**Task objective**
Check each line of the data for "this", and copy the ones that have it.
BEGIN Source information
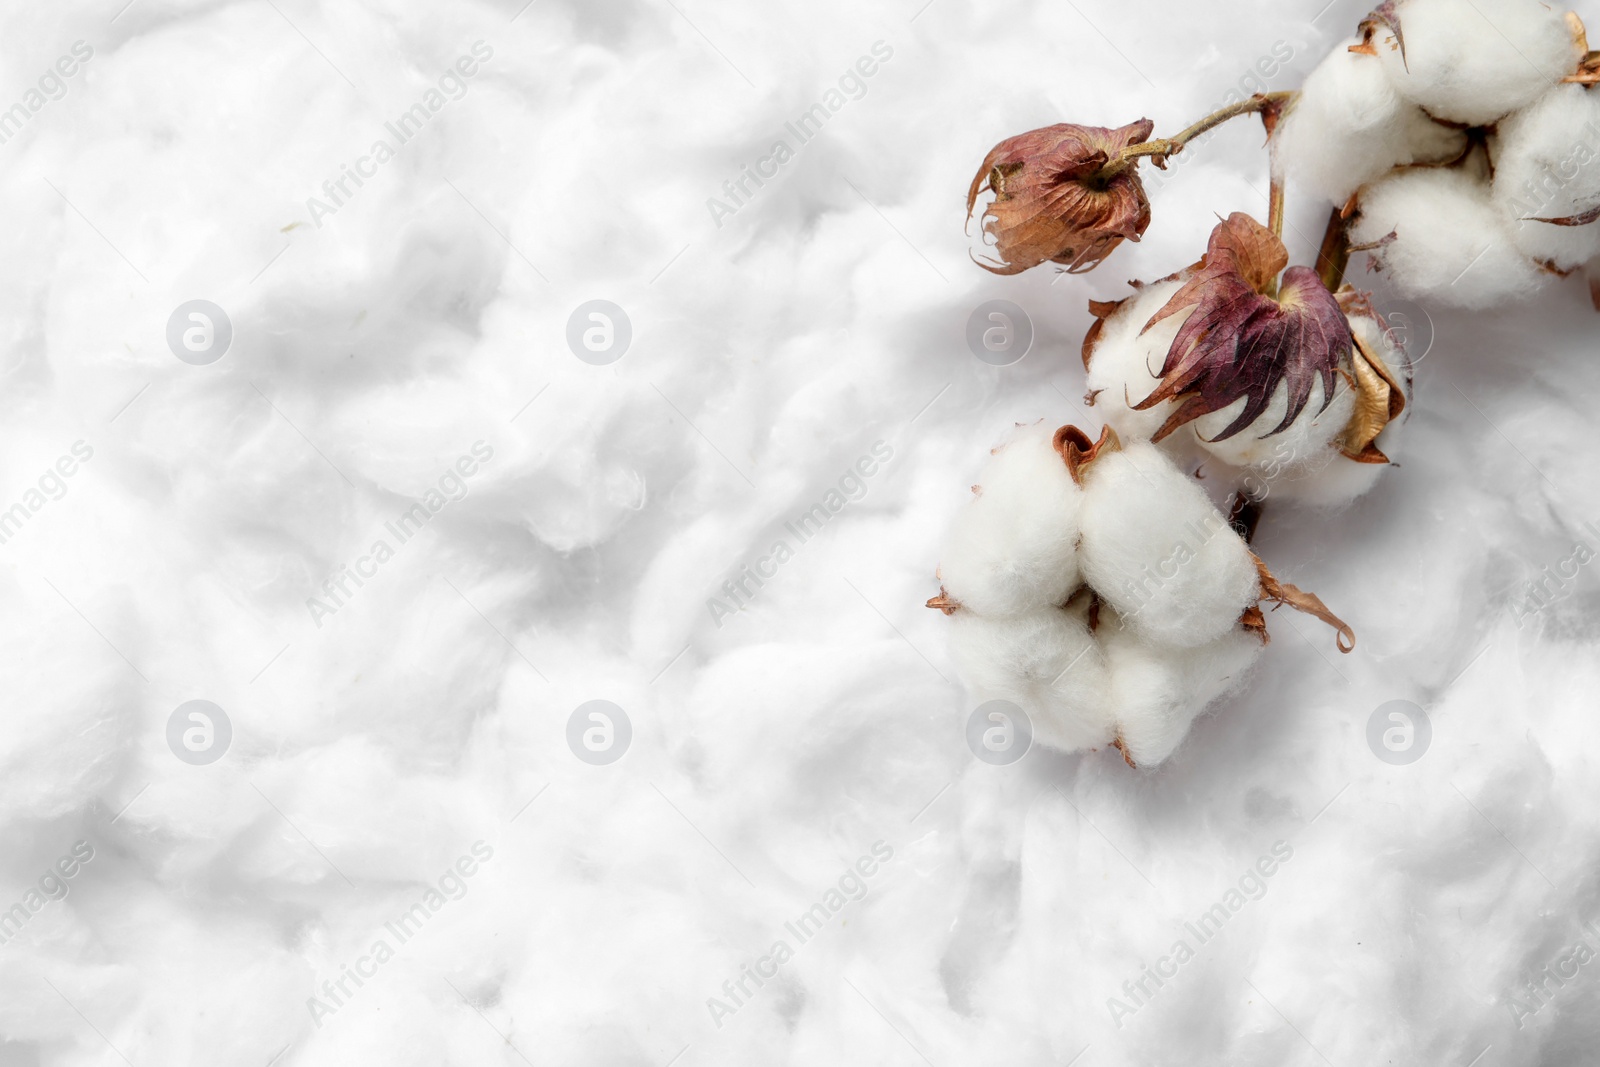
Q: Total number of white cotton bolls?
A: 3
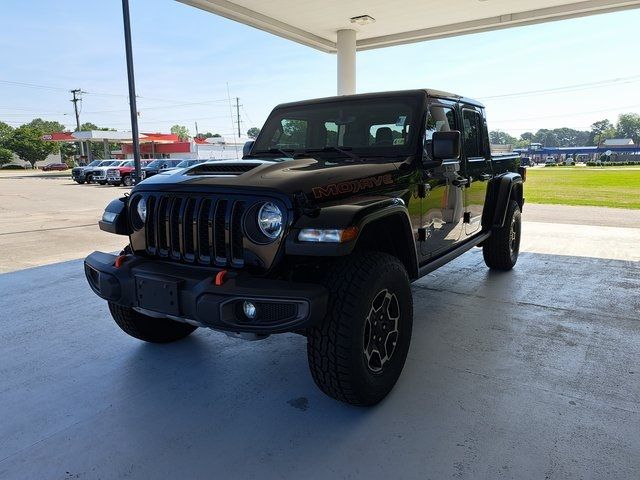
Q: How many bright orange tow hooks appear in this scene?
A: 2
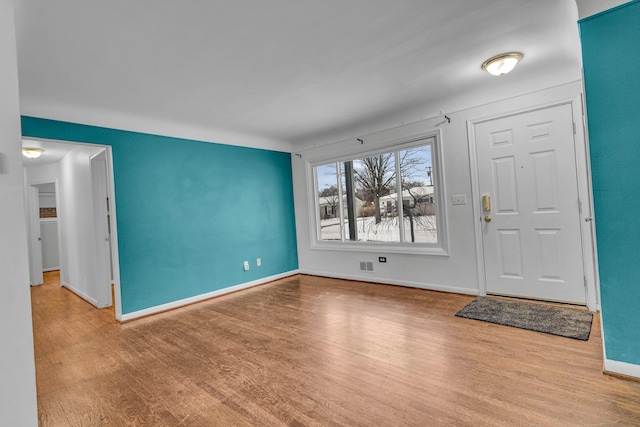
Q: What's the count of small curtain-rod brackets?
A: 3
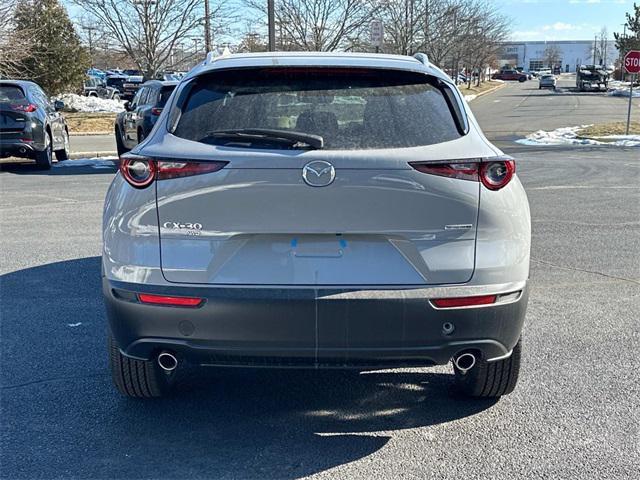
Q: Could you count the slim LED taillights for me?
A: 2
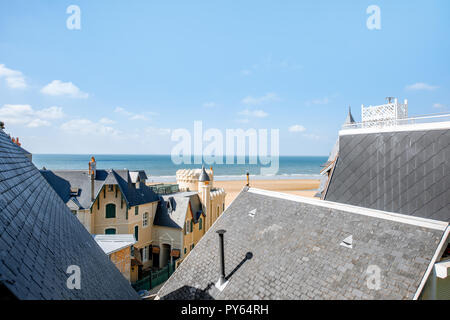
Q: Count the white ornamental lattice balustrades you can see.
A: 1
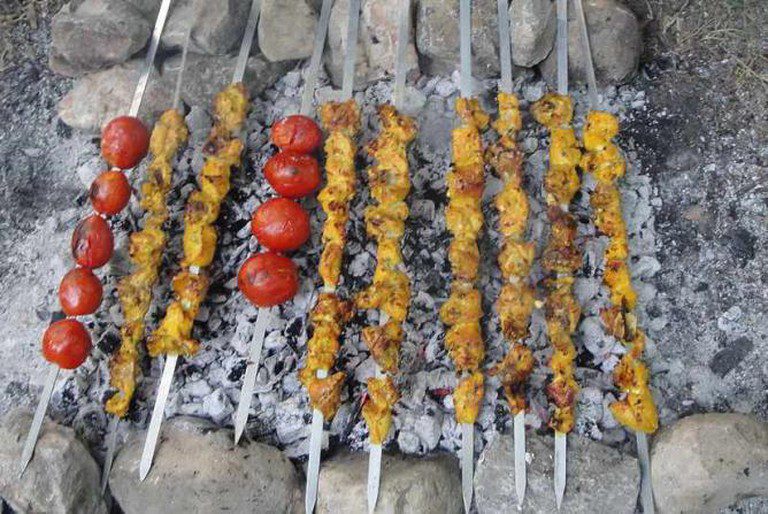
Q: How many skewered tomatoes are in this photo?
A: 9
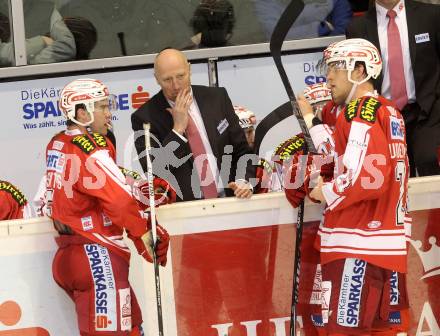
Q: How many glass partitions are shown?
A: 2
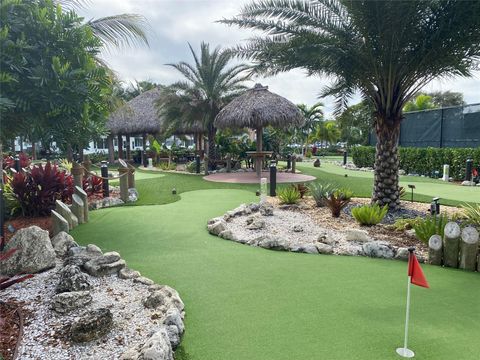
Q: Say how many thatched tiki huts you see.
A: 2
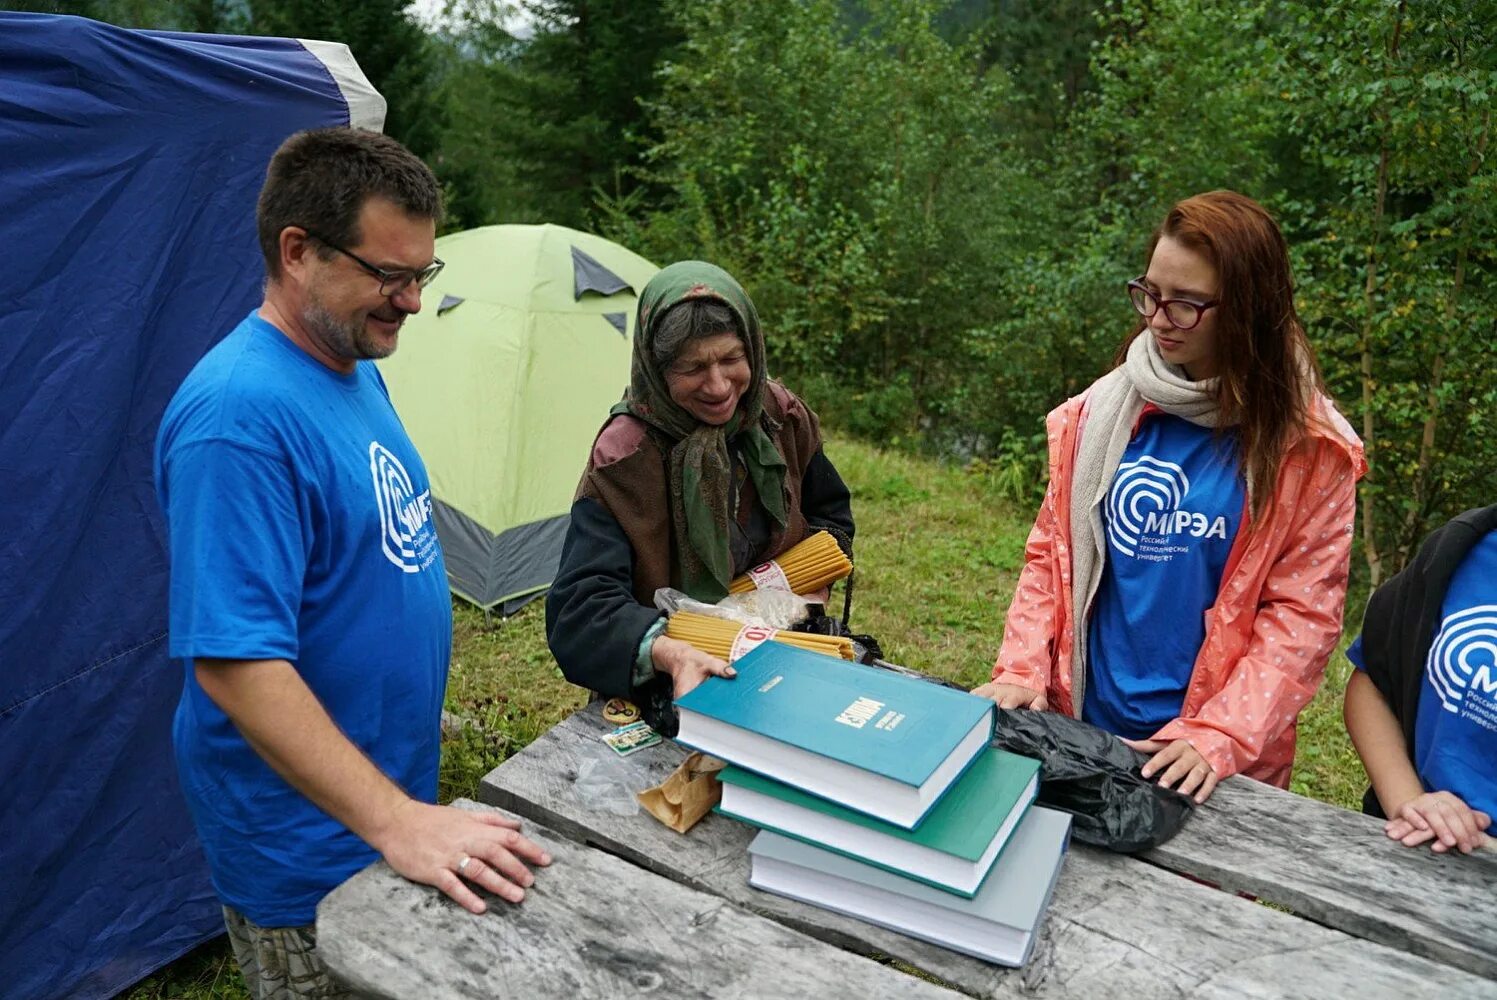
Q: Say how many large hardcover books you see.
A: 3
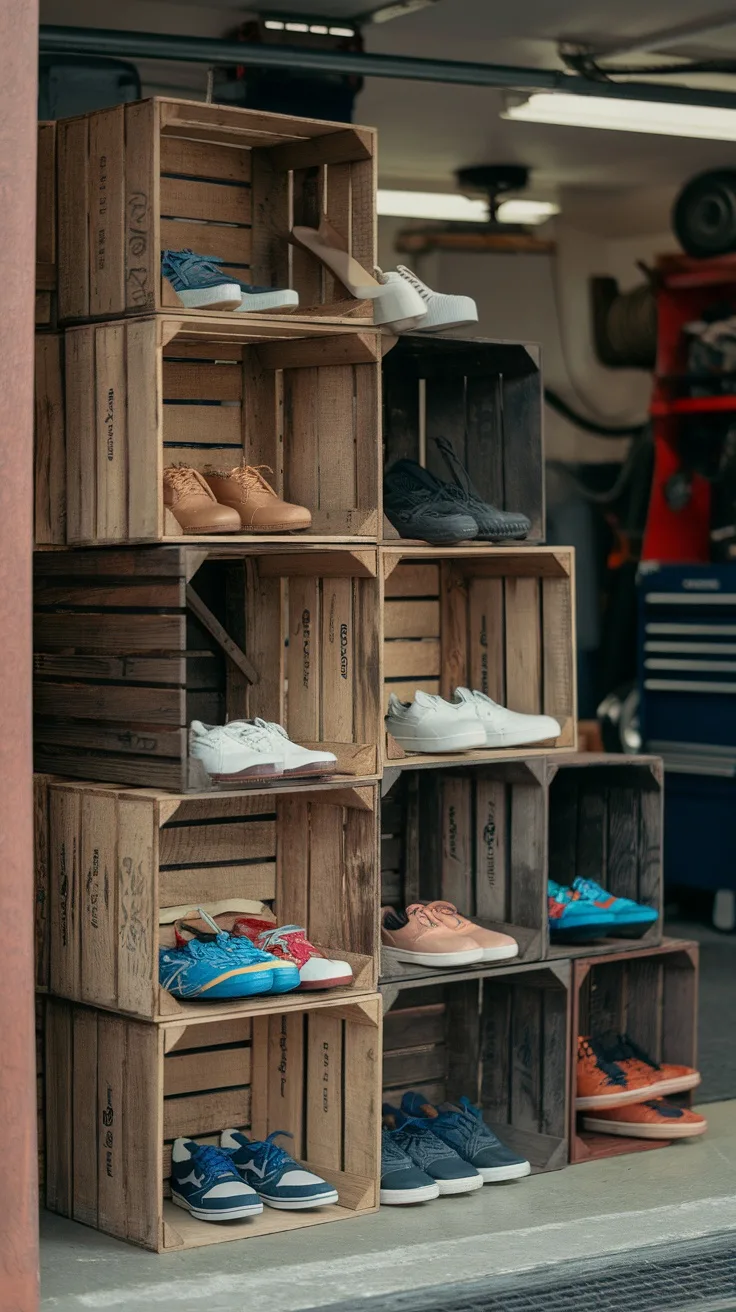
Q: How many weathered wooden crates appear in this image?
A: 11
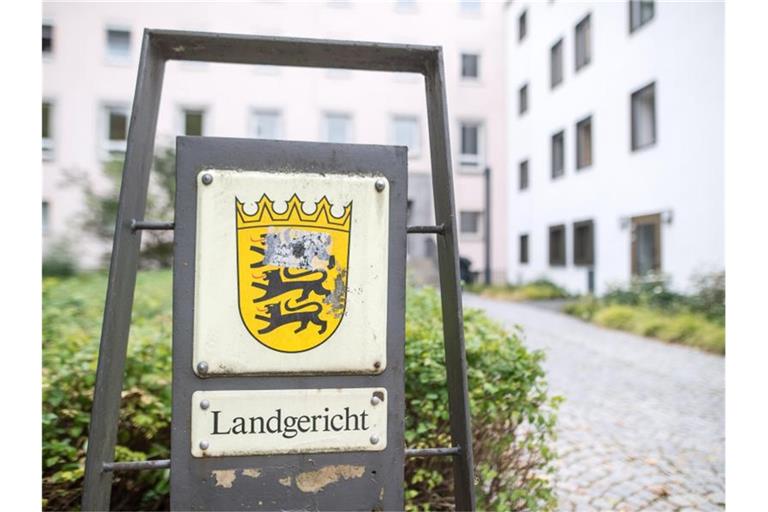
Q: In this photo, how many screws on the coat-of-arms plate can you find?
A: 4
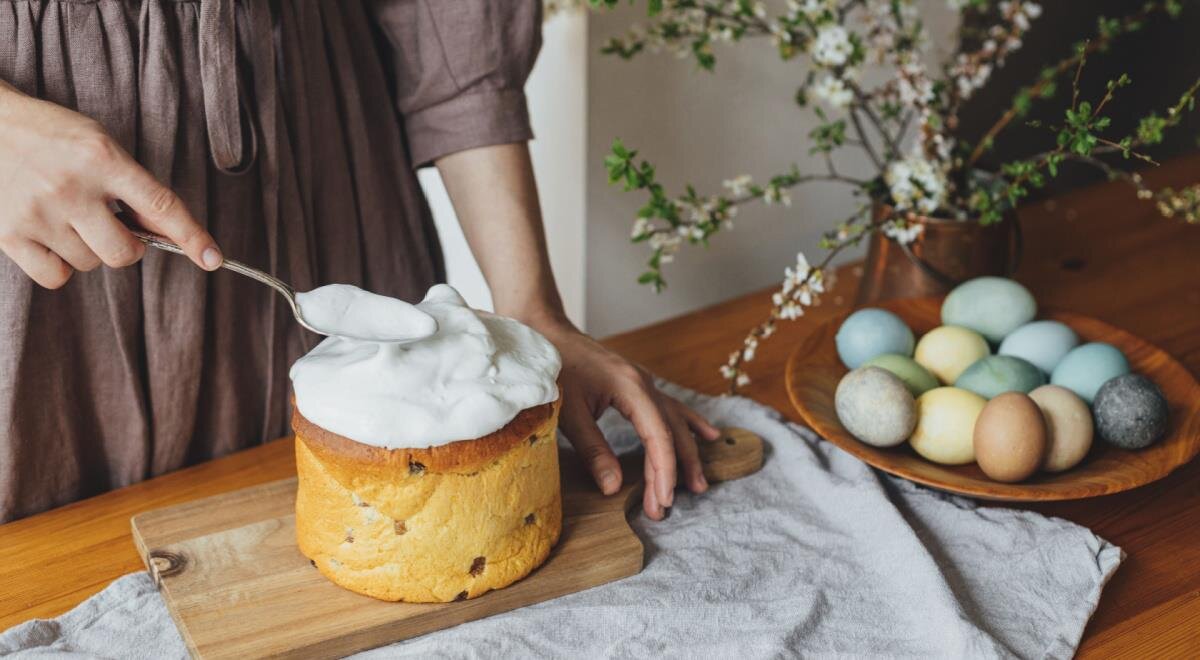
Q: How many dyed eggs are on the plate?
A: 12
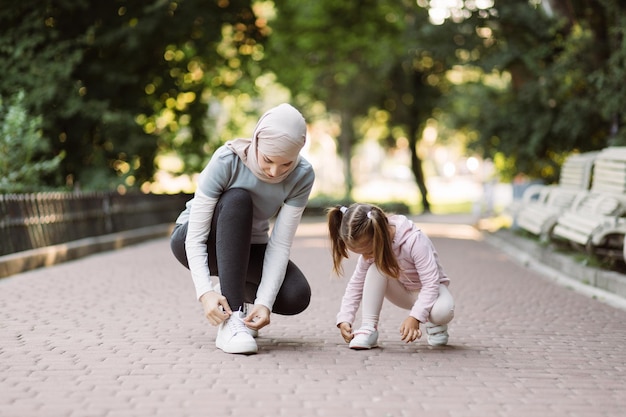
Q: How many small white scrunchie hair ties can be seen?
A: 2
END Source information
**Written solution**
Q: How many bright orange tow hooks appear in this scene?
Q: How many skewered tomatoes are in this photo?
Q: How many weathered wooden crates appear in this image?
Q: In this photo, how many screws on the coat-of-arms plate can you find?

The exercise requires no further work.